Auf diesem Pfad habe das Unternehmen einiges zum Wuchern im Gepäck. Es verfüge neben dem Glasfaserkabel über die schnellste verfügbare Übertragungsmöglichkeit, die derzeit auf dem Markt sei. Mit 155 Megabit pro Sekunde würden Daten mehr als 2000-mal schneller denn nach der herkömmlichen ISDN-Methode der Telekom übertragen. Das Geschäft solle besonders mit der Übertragung von Video- oder Bilddateien, die eine große Bandbreite benötigen, wachsen. So interessiere Mediascape das reine Telefonieren nur am Rande – bewege sich der Kunde im Richtfunknetz, plaudere er umsonst.

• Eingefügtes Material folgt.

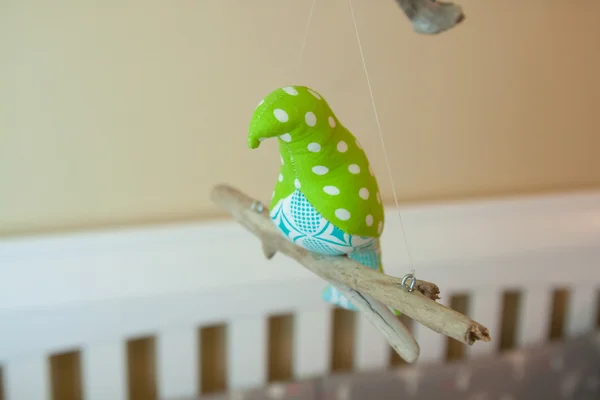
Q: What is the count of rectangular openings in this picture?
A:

Als Kunden würden vor allem Mittelständler in Frage kommen. Mit der HypoVereinsbank gebe es sogar einen großen Nutzer der Technik. 120 Kunden zähle Mediascape derzeit, bis Ende des Jahres solle diese Zahl auf 700 anwachsen. Mediascape habe sehr gute Chancen, mit enormem Wachstum die hohe Bewertung zu rechtfertigen und darüber hinaus zuzulegen. Da die Mutter mit 50 Prozent plus x strategisch beteiligt bleibe habe Mediascape zudem Rückendeckung. Anleger sollten zeichnen und nach der ersten Euphorie an schwächeren Tagen zukaufen, so Wirtschaftswoche.